Heterogeneity among WWW Sources

There are three main kinds of differences.

(a) Retrieval interface differences
Most retrieval interfaces use either keyword retrieval, which retrieves the information related to the keyword set as CGI parameters, or category retrieval, which traces categorized and hyper-linked information. Two search engines to the same content, may use different names, numbers, and other specifiable CGI parameters. For example, specifiable parameters such as “maker”, “model”, “price”, of sources holding car information may be just a single parameter, multiple parameters and combinations, or more complex retrieval conditions.

(b) Naming heterogeneity
Often item meaning is not easily understood from the name. Information sources are usually developed individually. A name in one system does not have the same meaning in another system. Also the same name can have different meanings. It is necessary to consider item name in the query, item name allowed by each source, and returned item name. For example, in a car information search page that enables users to specify “maker”, various input parameters, i.e. item such as “make”, “car_maker” exist.

(c) Representation heterogeneity
There are differences also in the value formats actually shown. This is possible because various expression methods can exist for one object. We expect there are some differences in the units used, the presence of encoding, the describing rule, etc. Moreover, the hyperlink to the data substance can be considered to be a form of data. For example, the various forms of "10,000 yen", "￥10,000", and "$83.30 ", may be used to show the amount of money.

Information Resource Management

The IRD consists of three dictionaries. Fill-form interface differences are resolved by the schema dictionary. Naming heterogeneity is solved by the term dictionary, and representation heterogeneity is resolved by employing the domain dictionary.

D-1) Schema dictionary
The specifiable CGI parameters and extractable data items are centrally managed as schema information in the schema dictionary. Concretely, it manages source names, access information, extractable data item names that correspond to item names in the templates and data types, necessary conditions to specify web source retrieval conditions, and specified capability in retrieval item/condition in web source. Access information includes URLs, CGI parameter names, proxy host name, proxy port number, and the template file name. The specifiable CGI parameters and the data items that can be retrieved from the HTML documents are individually managed as data items.
This dictionary is used to identify the candidate web sources. The differences in the retrieval-form interface are resolved by managing the information structure of each data item. Using the capability specified in the retrieval item/conditions of the source, this system judges whether the retrieval condition is to be processed on the web source side or on the system side. Moreover, relationships between items are also managed in this dictionary. Responding to the user query may require joining the results from multiple web sources; this is realized by using the relationship information.

D-2) Term dictionary
In order to make it easier for the user to retrieve information, we define three kinds of name. We think that there are three levels in the information retrieval system: the information source, the administrator, and the user. Each level uses a different kind of name.
The information sources use “definition name”; item. The “definition name” is only used when accessing the information sources.
The second level is “column name”; universal relation attributes are constructed by the administrator using “column name”. It is linked to “definition name”.
The third level is “retrieval name”; the user uses this when specifying the information to be retrieved.
To resolve naming heterogeneity, synonyms of retrieval name are managed in this dictionary.

D-3) Domain dictionary
To resolve representation heterogeneity, we introduce a domain to specify a representation of data. The domain in a web source is a “local domain”; the domain used by a user is a “user domain”; a group in the domain having the same content is a “domain group”; and the domain used as a standard in the domain group is a “global domain”. Only if a pair of domains belong to the same domain group, one domain value is converted to another domain value by interposition of global domain. The domain dictionary manages domain group, domain, global domain, user domain, and a domain conversion function.
Representation heterogeneity is resolved by centrally managing the representation of the data item in queries and the data item in the web sources. The user can create a query without considering the representation of the data.
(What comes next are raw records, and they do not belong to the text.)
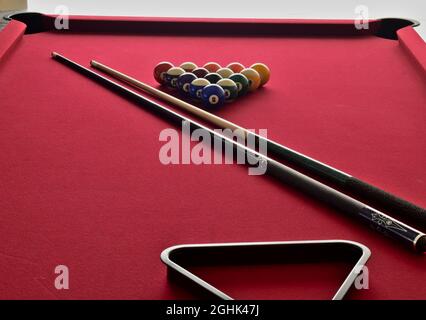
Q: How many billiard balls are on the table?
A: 15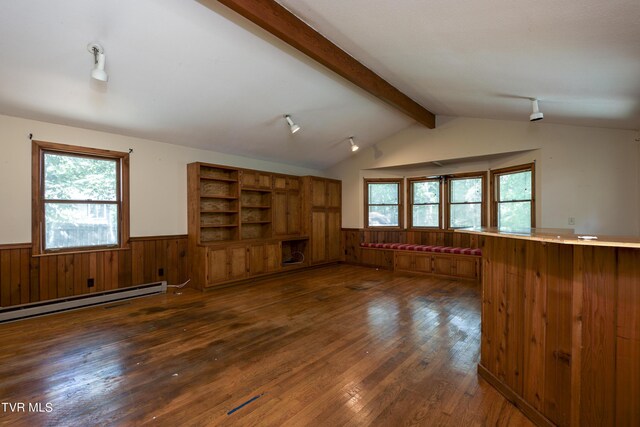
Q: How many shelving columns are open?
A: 2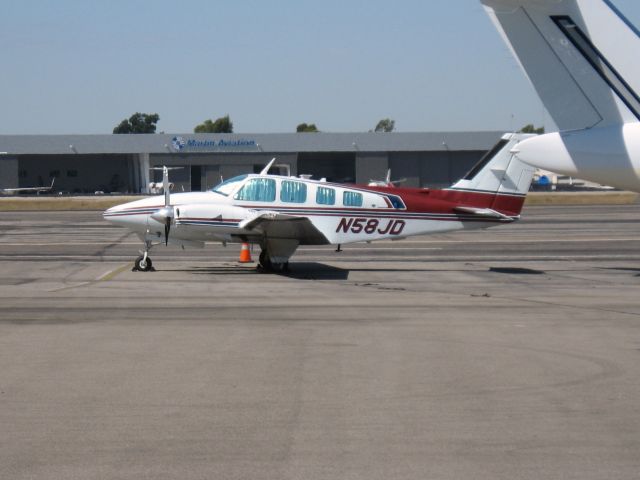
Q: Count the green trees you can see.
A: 5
INTEGRATION OF SOURCE IDENTIFICATION AND INFORMATION RETRIEVAL

API

One benefit of this method is that it offers an original API which simplifies the development of application programs.
In the WWW, web sources are frequently added and/or changed. Therefore, it is too difficult to construct and maintain application programs that use a language that specifies the location and the structure of the data, such as SQL. The original API is based on a universal relation[6] so there is no need to specify the information sources. Application development is independent of the system design and we can maintain and operate any such application without concern for the number or structure of the web sources. Typical API is shown in Table 1.

Source Identification

User’s query is constructed by specifying items, which designate the retrieval items and the retrieval conditions.
For example, the user issues the following query sentence:

Select car_name, miles, doors, price
Where price < “$10000”.

As mentioned in section4.2, item name in the query is assumed to be retrieval name. In this example, the retrieval names are “car_name”, “miles”, “doors”, and “price”.

An example of candidate sources for the above query is shown in Figure 3. After the user query is issued, the retrieval names are compared with synonyms of each item name in the term dictionary. The synonyms corresponding to retrieval names are then searched for in the schema dictionary. Column name is compared with synonyms, and sources that include all items are returned as the candidate sources. In figure 3, the column name “Vehicle” of candidate 1 matches the synonym of retrieval name “car_name”.
Candidate sources created from multiple sources are displayed together with their join relationship. Figure 3 shows that two sources are joined by “Vehicle” in candidate 1.

Information Retrieval

The information desired by the user is extracted from the sources chosen by the user. First, it is necessary to judge whether the retrieval condition is processed on the web source side or on the system side. User query processing is decided by using the capability specified in the schema dictionary. If the retrieval condition can be processed on the source side, the extraction of item values from the HTML document is executed by using the template. If the system performs retrieval, not only retrieval item values but the item values in retrieval condition are extracted and then filtering is executed.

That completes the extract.